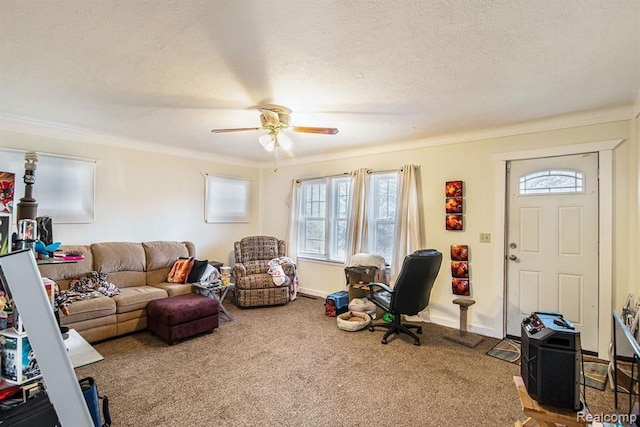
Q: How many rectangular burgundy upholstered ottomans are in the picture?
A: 1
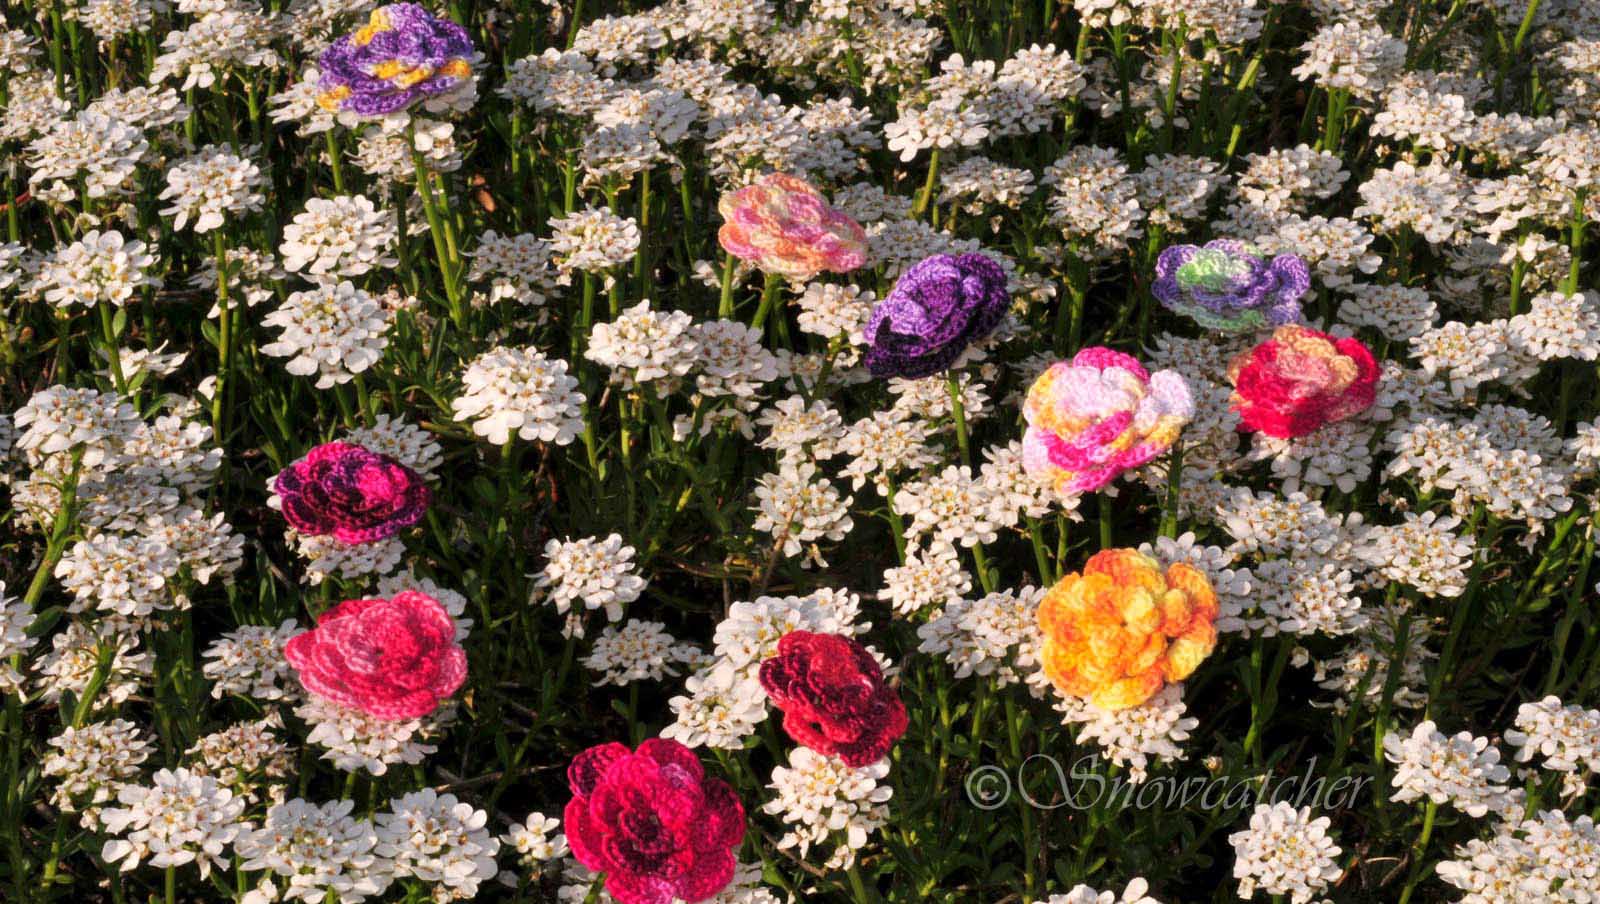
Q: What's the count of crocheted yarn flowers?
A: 11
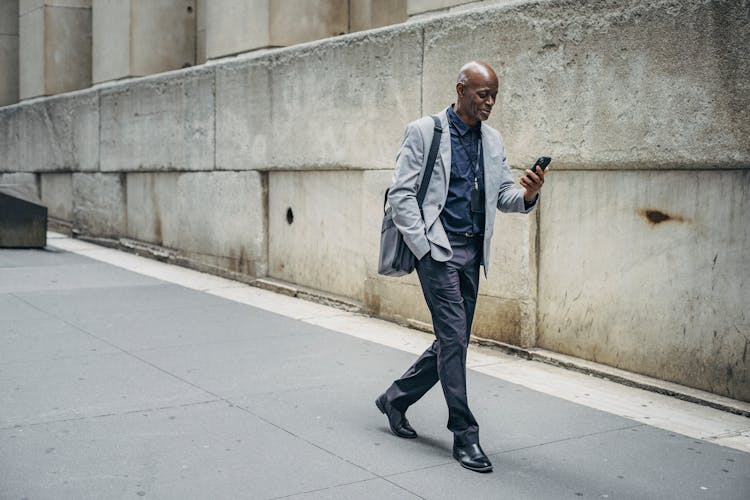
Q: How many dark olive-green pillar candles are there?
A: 0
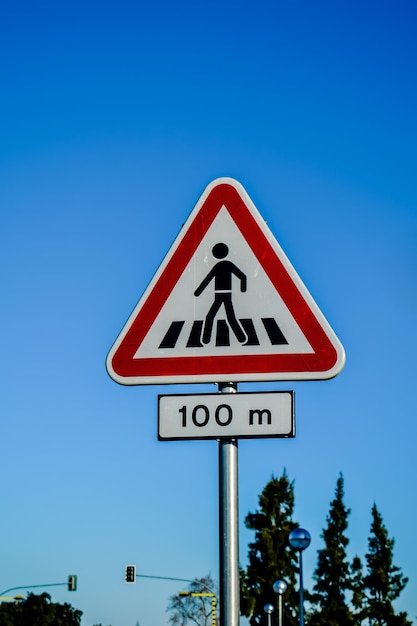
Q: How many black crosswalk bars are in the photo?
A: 5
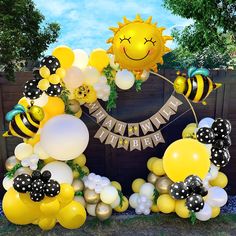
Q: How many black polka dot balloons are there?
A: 13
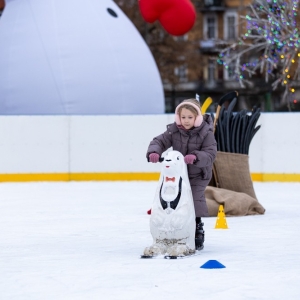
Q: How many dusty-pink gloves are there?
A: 2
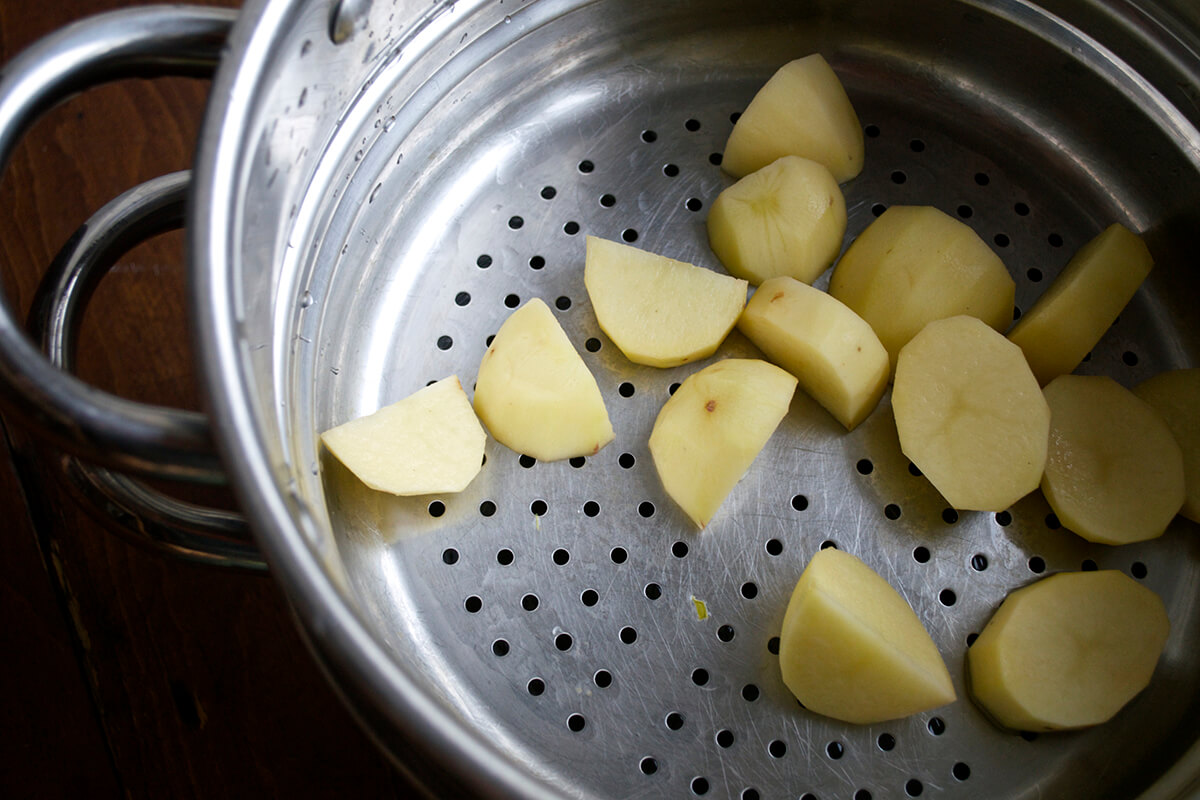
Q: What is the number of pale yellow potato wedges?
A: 14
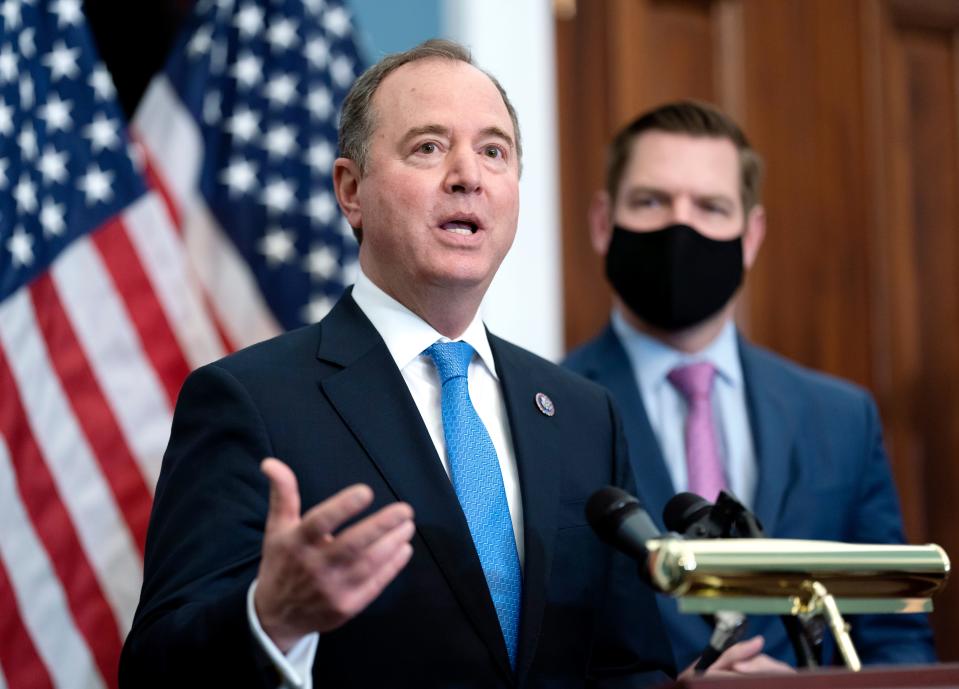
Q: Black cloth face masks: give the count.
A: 1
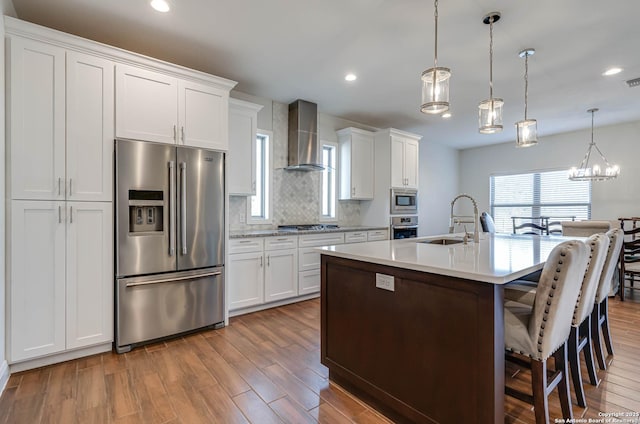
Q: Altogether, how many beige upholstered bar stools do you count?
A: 3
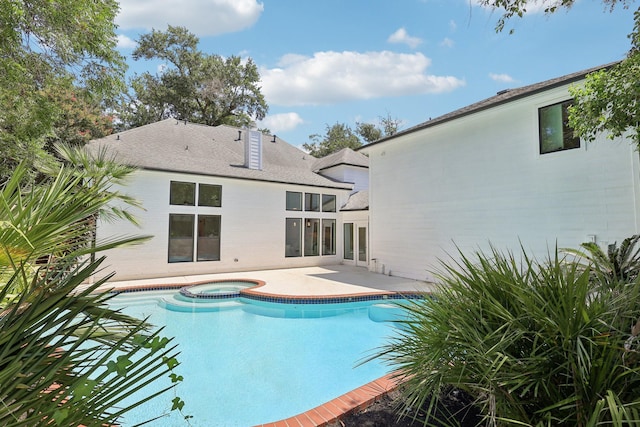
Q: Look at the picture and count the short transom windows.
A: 5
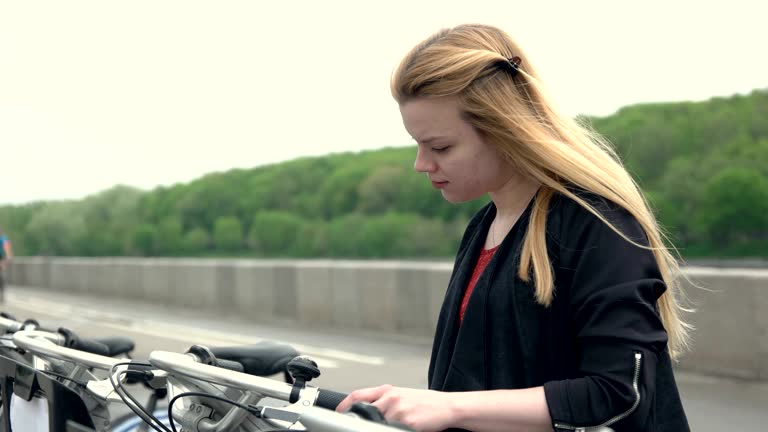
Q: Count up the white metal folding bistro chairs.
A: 0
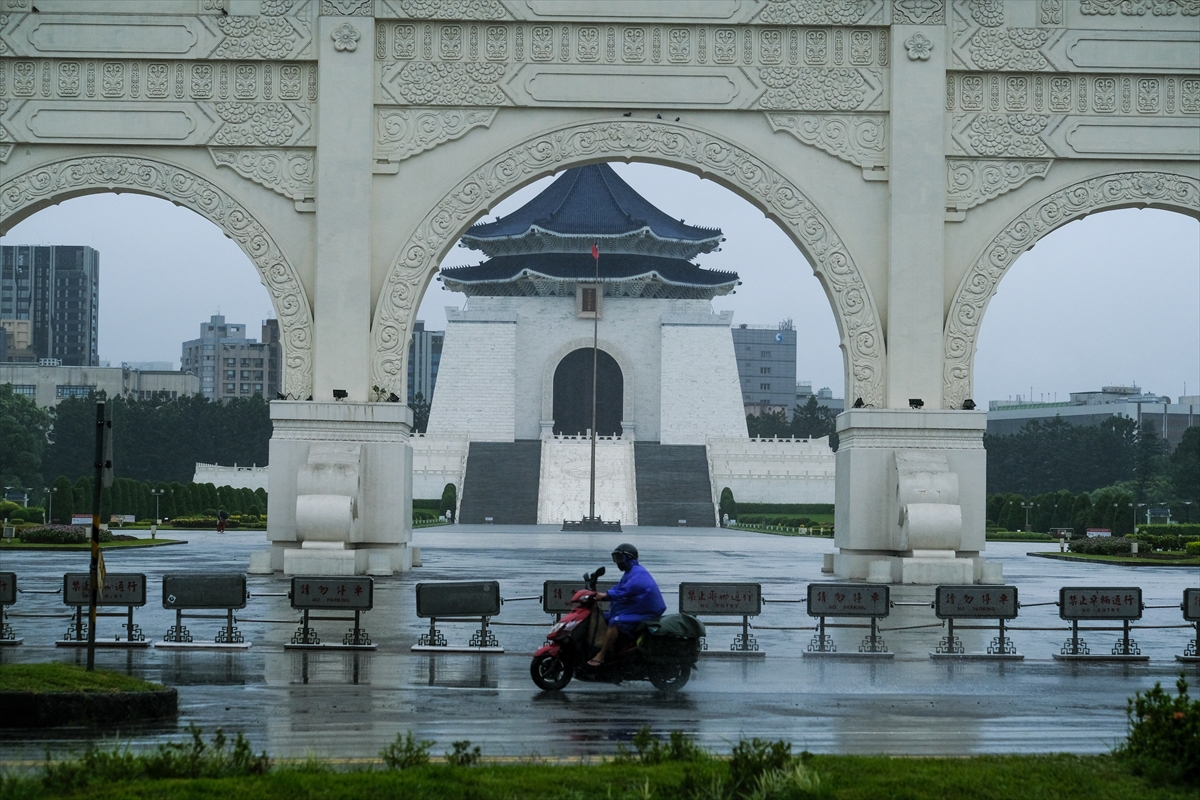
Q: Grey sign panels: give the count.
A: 11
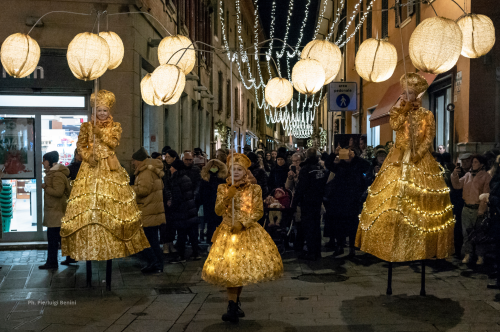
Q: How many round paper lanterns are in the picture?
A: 12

--------------------------------------------------

**WHAT TO DO:**
Starting at the first entry above and ending at the last, write everything out exactly except the pictures.

**REPLY:**
Q: How many rectangular burgundy upholstered ottomans are in the picture?
A: 1
Q: What's the count of crocheted yarn flowers?
A: 11
Q: How many dark olive-green pillar candles are there?
A: 0
Q: How many black crosswalk bars are in the photo?
A: 5
Q: How many black polka dot balloons are there?
A: 13
Q: How many dusty-pink gloves are there?
A: 2
Q: What is the number of pale yellow potato wedges?
A: 14
Q: Black cloth face masks: give the count.
A: 1
Q: Altogether, how many beige upholstered bar stools do you count?
A: 3
Q: Look at the picture and count the short transom windows.
A: 5
Q: Count up the white metal folding bistro chairs.
A: 0
Q: Grey sign panels: give the count.
A: 11
Q: How many round paper lanterns are in the picture?
A: 12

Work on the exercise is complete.